Saved data entries
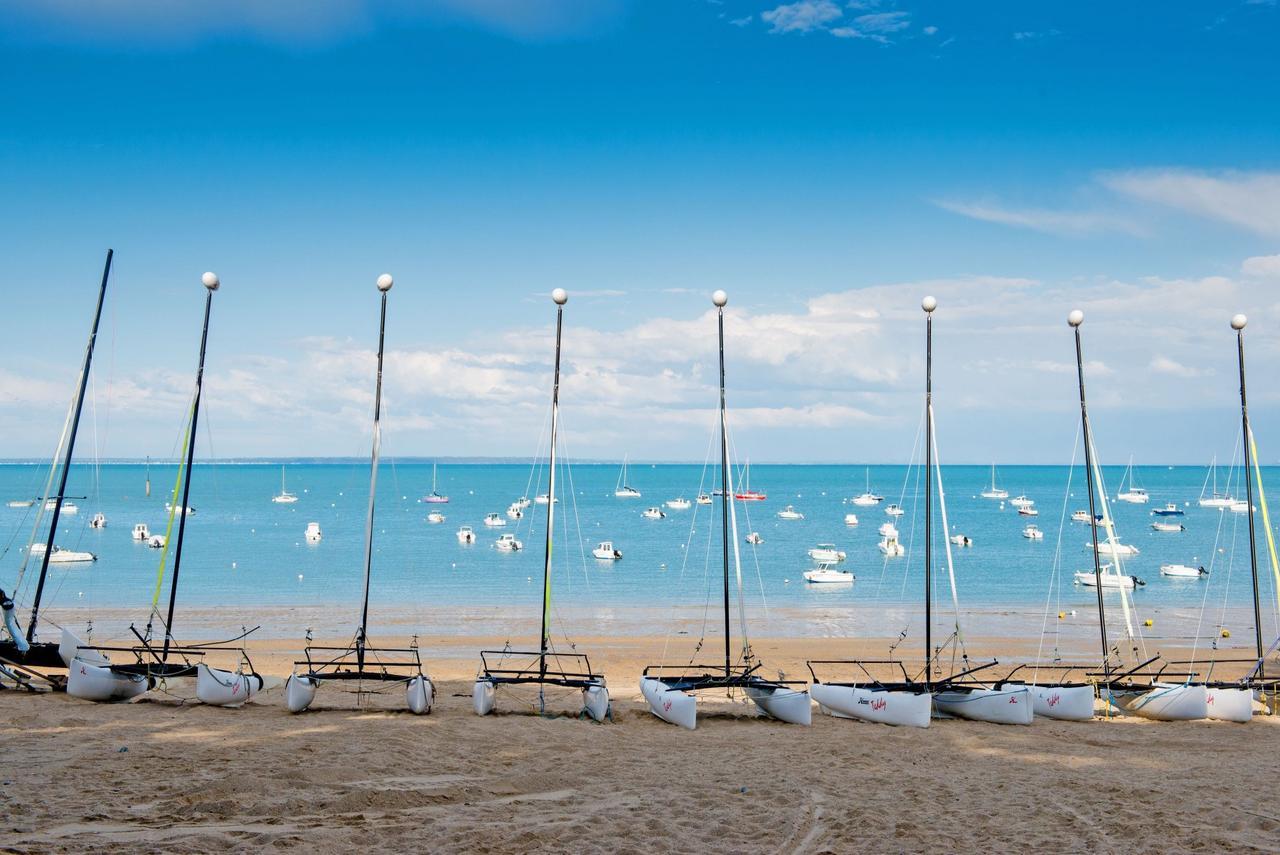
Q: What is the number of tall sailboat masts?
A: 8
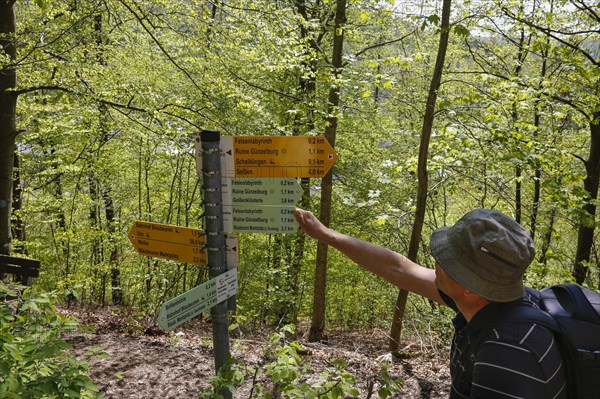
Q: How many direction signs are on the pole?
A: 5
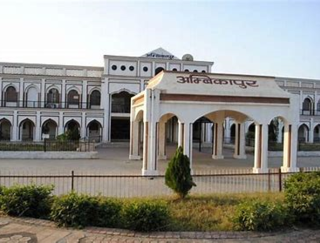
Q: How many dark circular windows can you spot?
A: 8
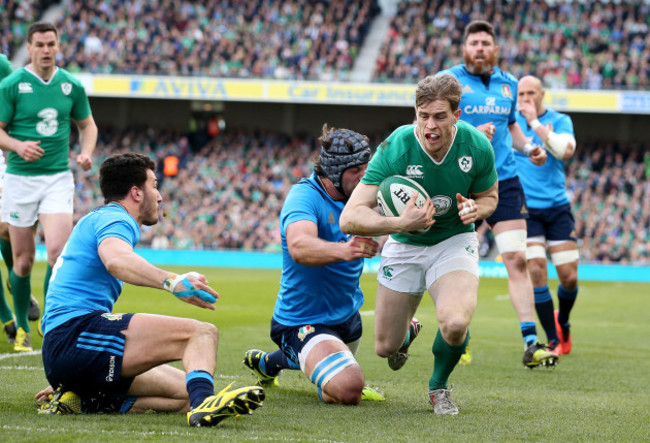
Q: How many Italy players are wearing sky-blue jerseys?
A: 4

**INSTRUCTIONS FOR THE TASK:** The data needs to be reproduced exactly, please, apart from its pictures.

**EXERCISE RESPONSE:**
Q: What is the number of tall sailboat masts?
A: 8
Q: How many direction signs are on the pole?
A: 5
Q: How many dark circular windows can you spot?
A: 8
Q: How many Italy players are wearing sky-blue jerseys?
A: 4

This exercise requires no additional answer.